→ **TASK DESCRIPTION**
Output the entries in full and verbatim, pictures omitted.

→ **DATA TO PROCESS**
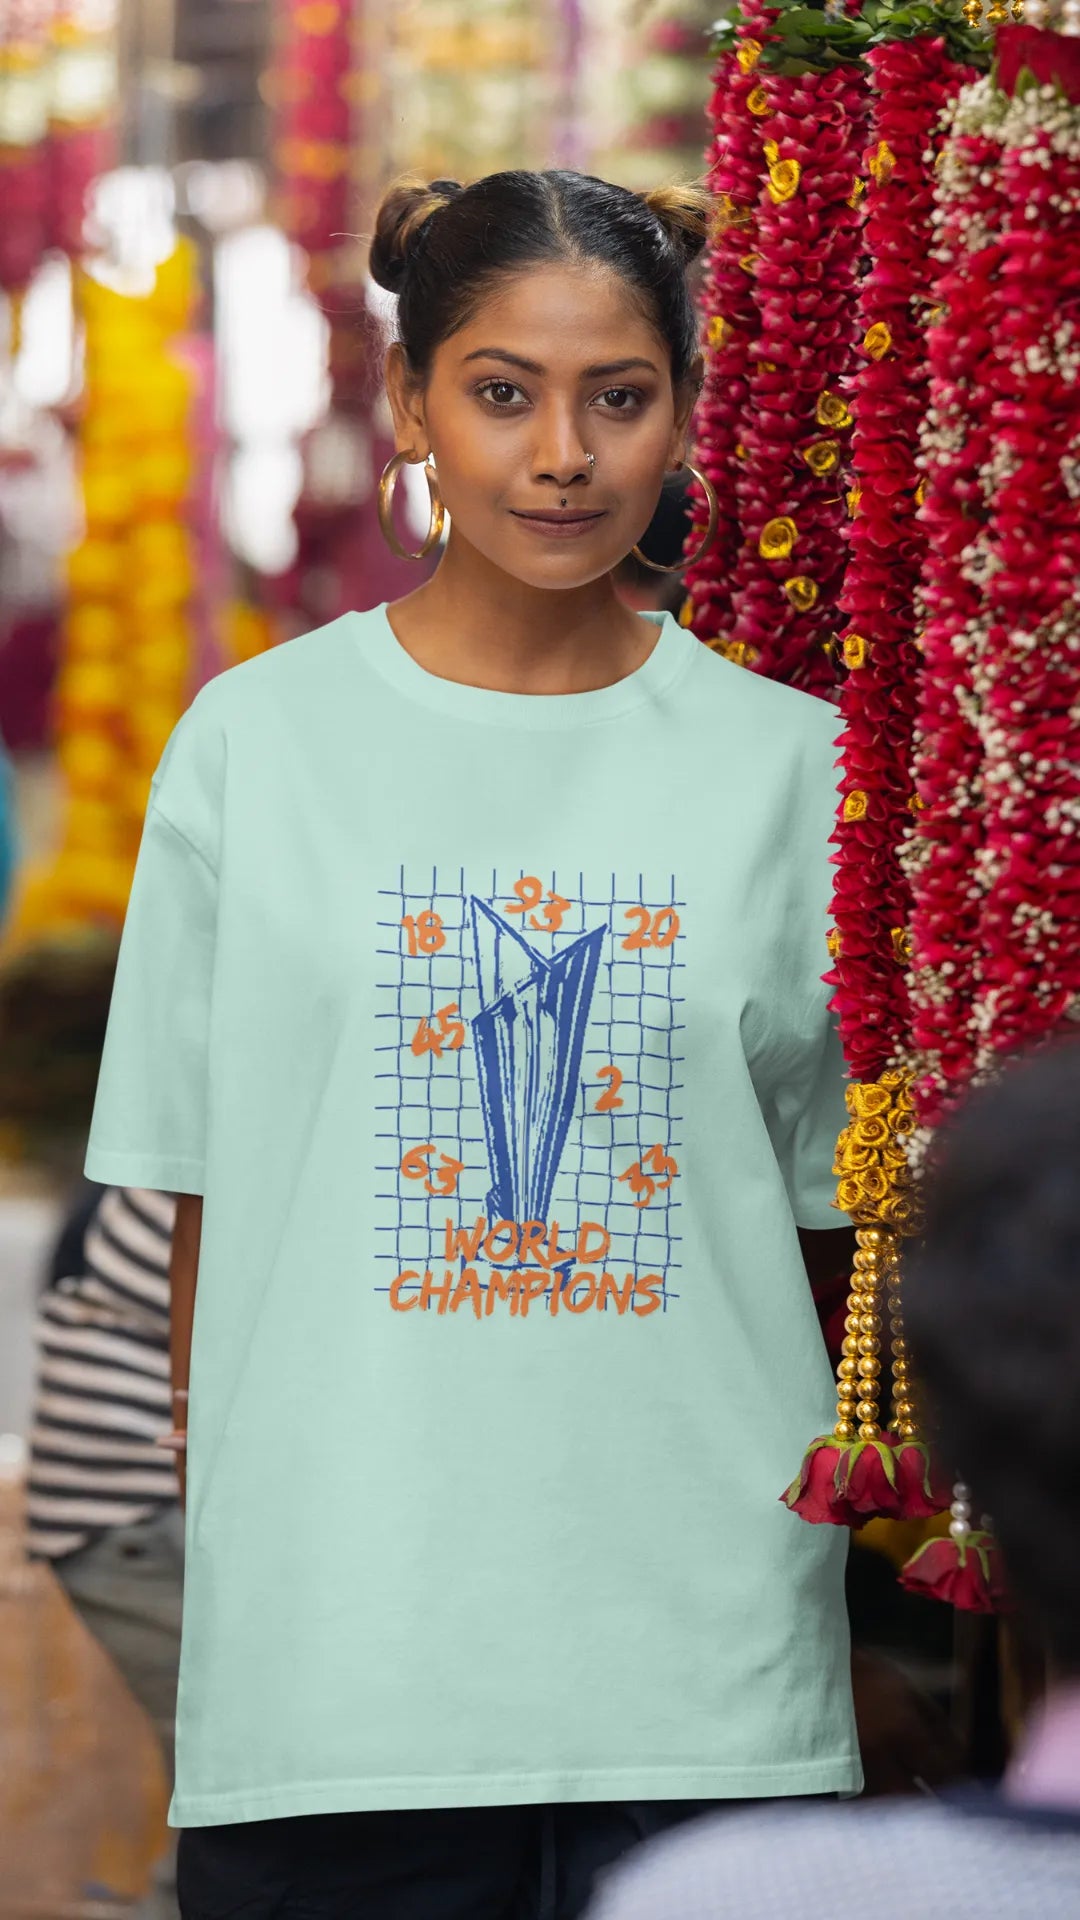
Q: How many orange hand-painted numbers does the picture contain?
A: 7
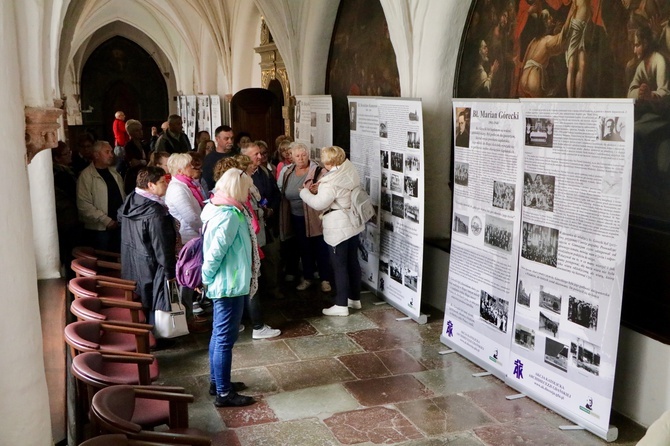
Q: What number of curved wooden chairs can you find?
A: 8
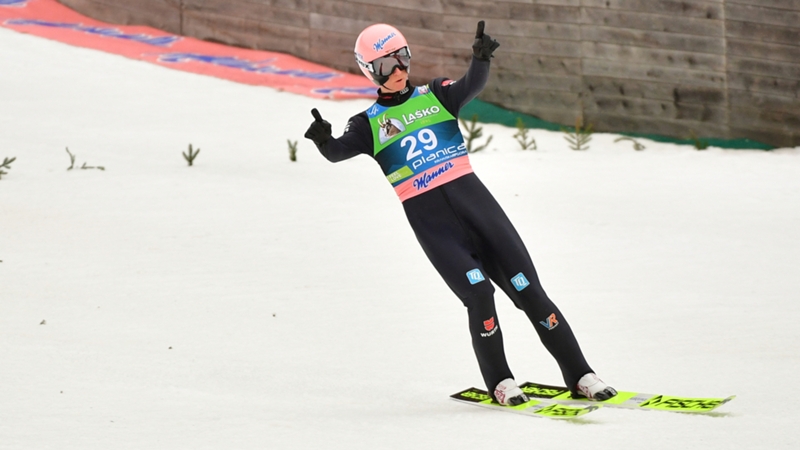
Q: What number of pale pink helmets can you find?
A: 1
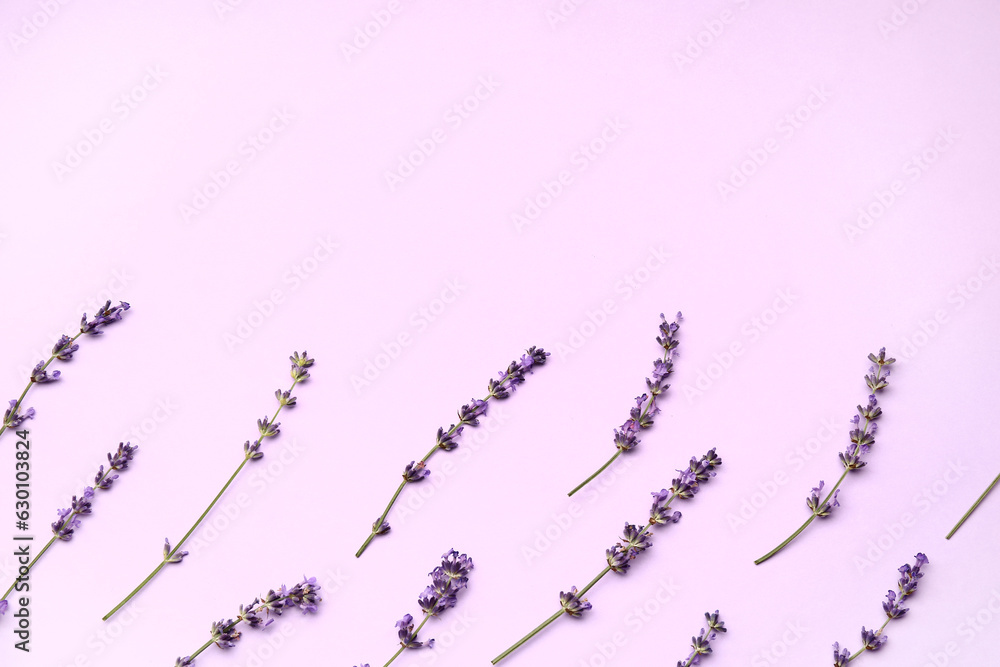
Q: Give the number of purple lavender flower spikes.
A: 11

→ **ANSWER TO THIS EXERCISE**
Q: How many orange hand-painted numbers does the picture contain?
A: 7
Q: What number of curved wooden chairs can you find?
A: 8
Q: What number of pale pink helmets can you find?
A: 1
Q: Give the number of purple lavender flower spikes.
A: 11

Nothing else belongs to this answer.